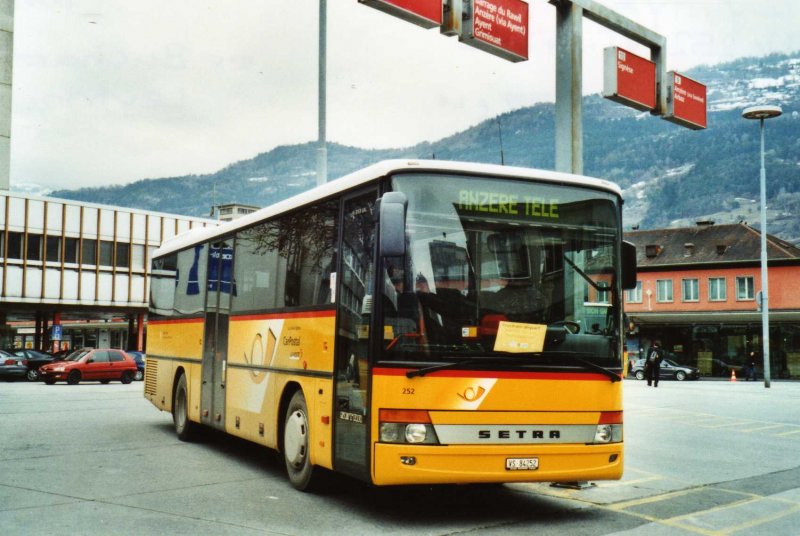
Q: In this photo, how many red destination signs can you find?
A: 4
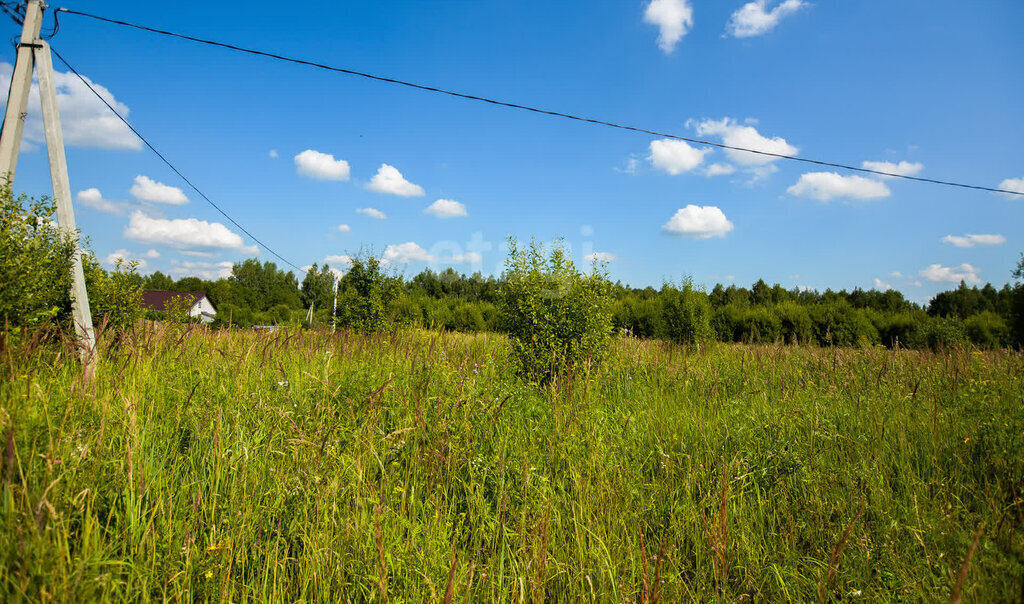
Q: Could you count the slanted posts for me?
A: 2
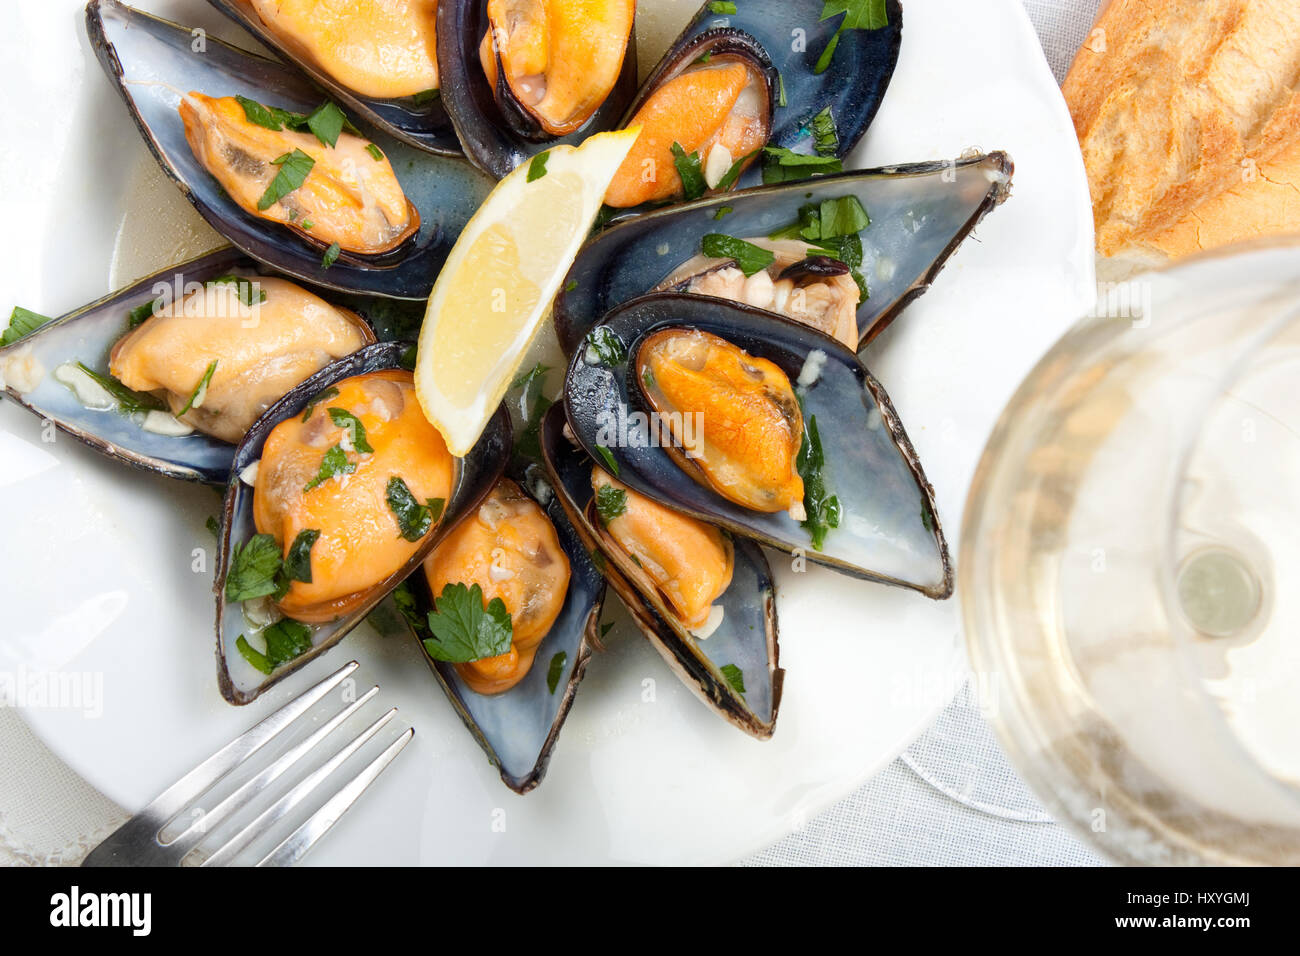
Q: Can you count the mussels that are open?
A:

========================================================================

Transcribe every entry word for word, but omit the pictures.

_TASK RESULT_:
Q: In this photo, how many red destination signs can you find?
A: 4
Q: Could you count the slanted posts for me?
A: 2
Q: Can you count the mussels that are open?
A:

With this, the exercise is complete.